▸ **GOAL OF THE EXERCISE**
In the data below, which lines contain "What"? List them by copying each one.

Counting comprehension data:
* * * * * * *

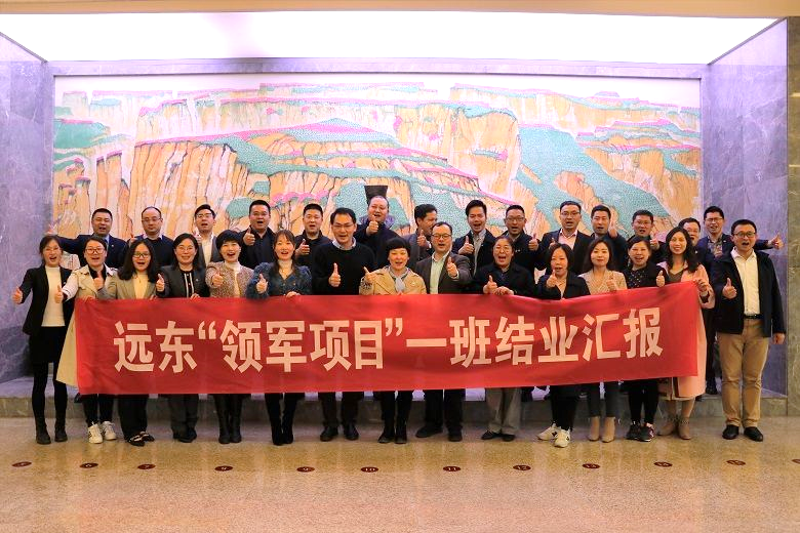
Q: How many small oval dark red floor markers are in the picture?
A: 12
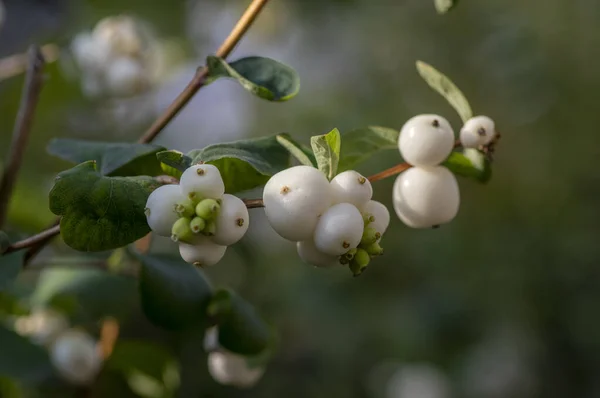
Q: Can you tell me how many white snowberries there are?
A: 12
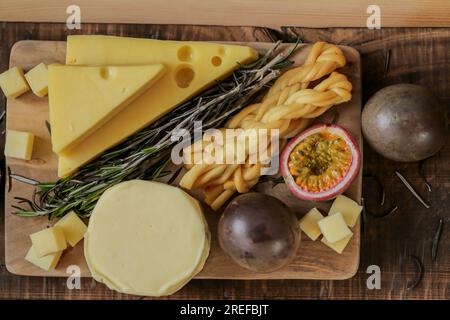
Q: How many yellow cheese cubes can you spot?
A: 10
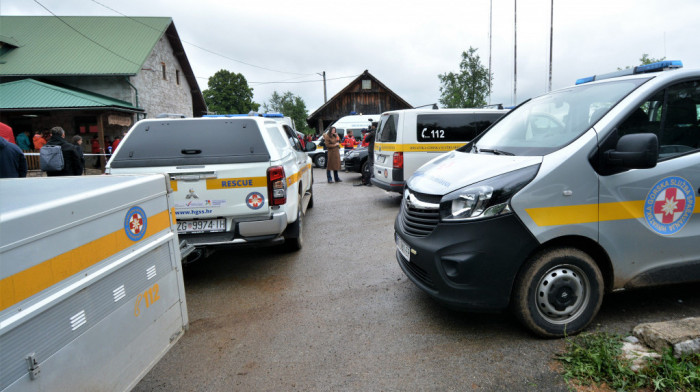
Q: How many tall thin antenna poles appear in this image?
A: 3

* * * * * * *

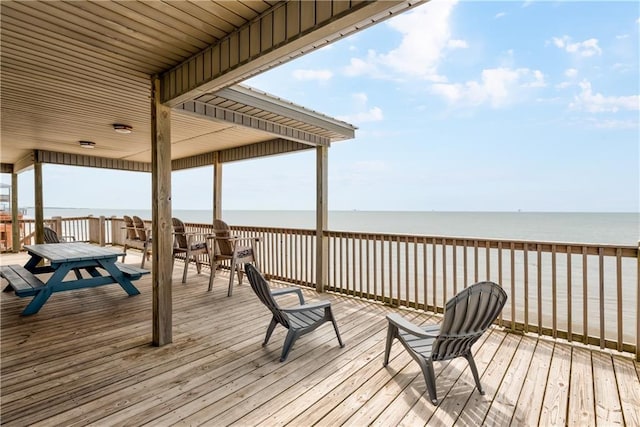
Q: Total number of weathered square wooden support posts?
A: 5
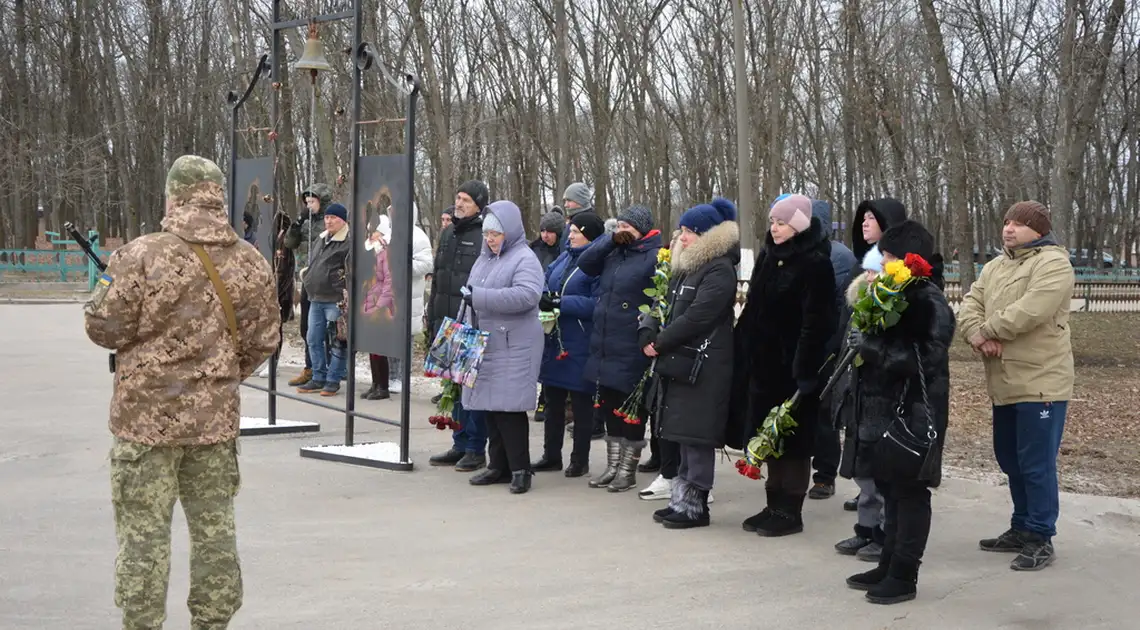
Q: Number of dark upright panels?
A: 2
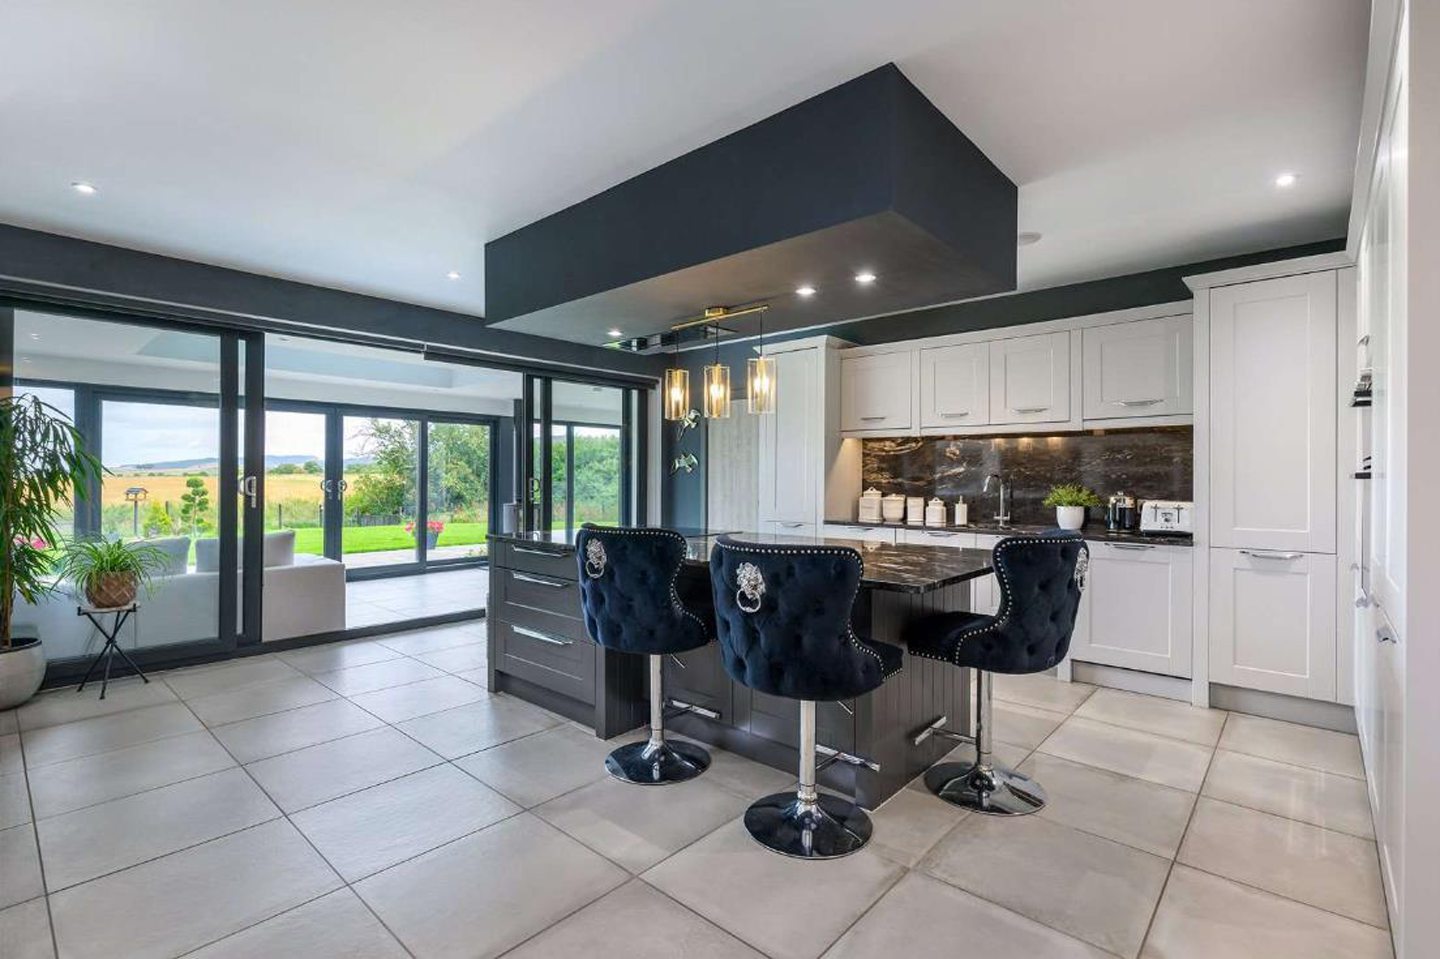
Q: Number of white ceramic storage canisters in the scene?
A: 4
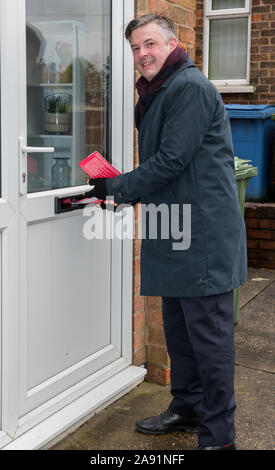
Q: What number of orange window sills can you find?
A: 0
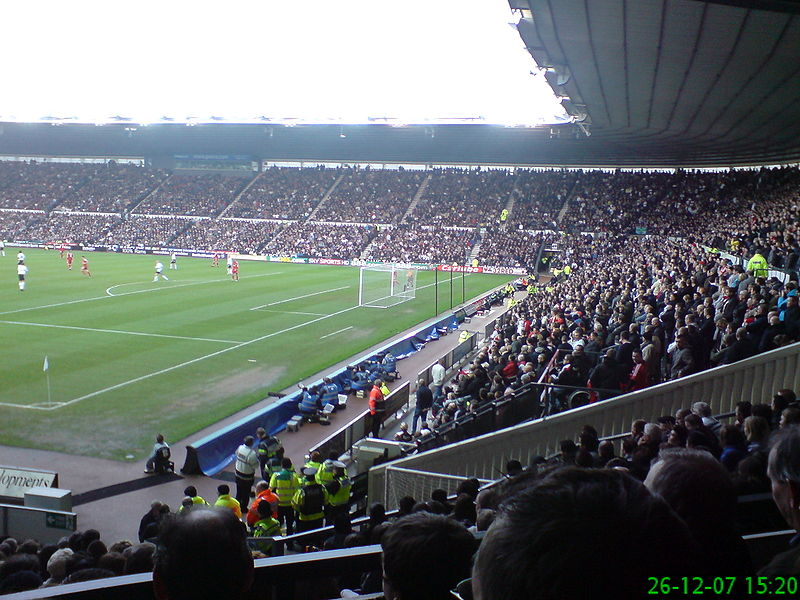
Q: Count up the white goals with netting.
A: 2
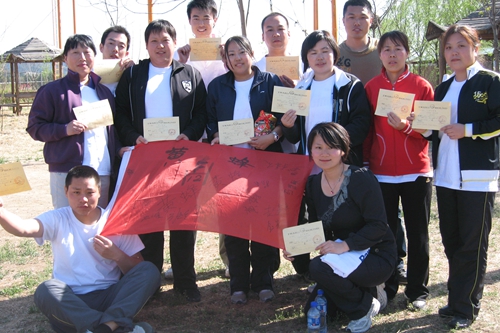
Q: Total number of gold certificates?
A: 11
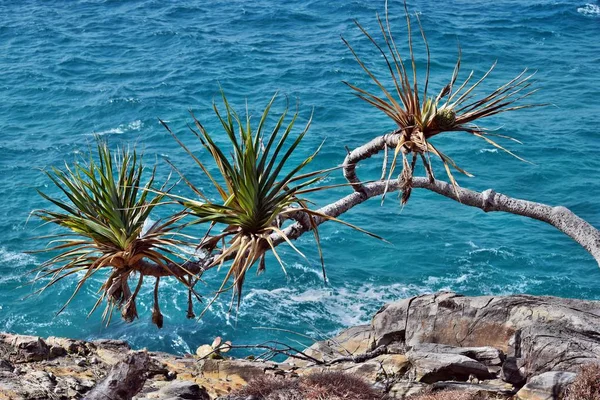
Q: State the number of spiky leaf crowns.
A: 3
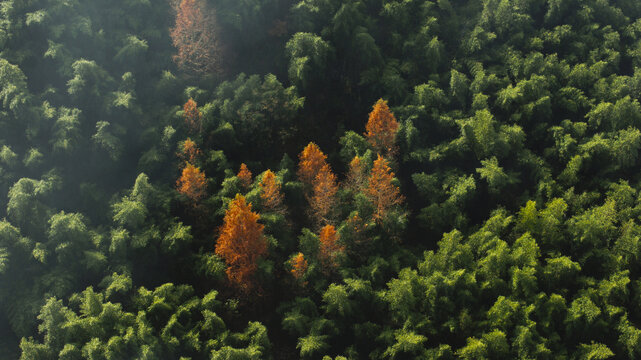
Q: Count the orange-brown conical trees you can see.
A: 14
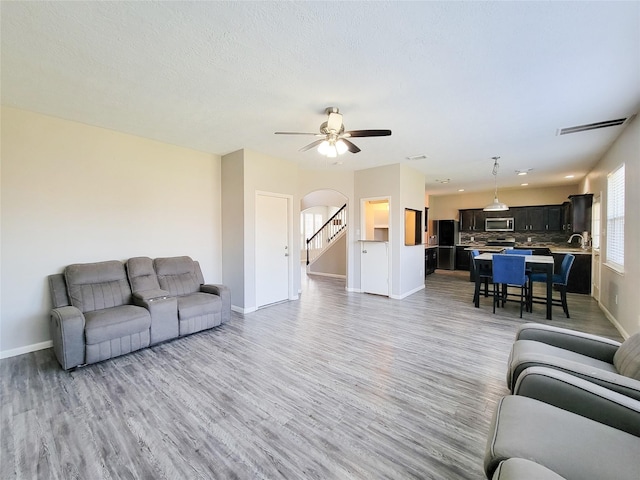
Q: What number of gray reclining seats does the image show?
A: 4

* * * * * * *

▸ **RESPONSE BOX**
Q: What number of orange window sills can you find?
Q: What number of gray reclining seats does the image show?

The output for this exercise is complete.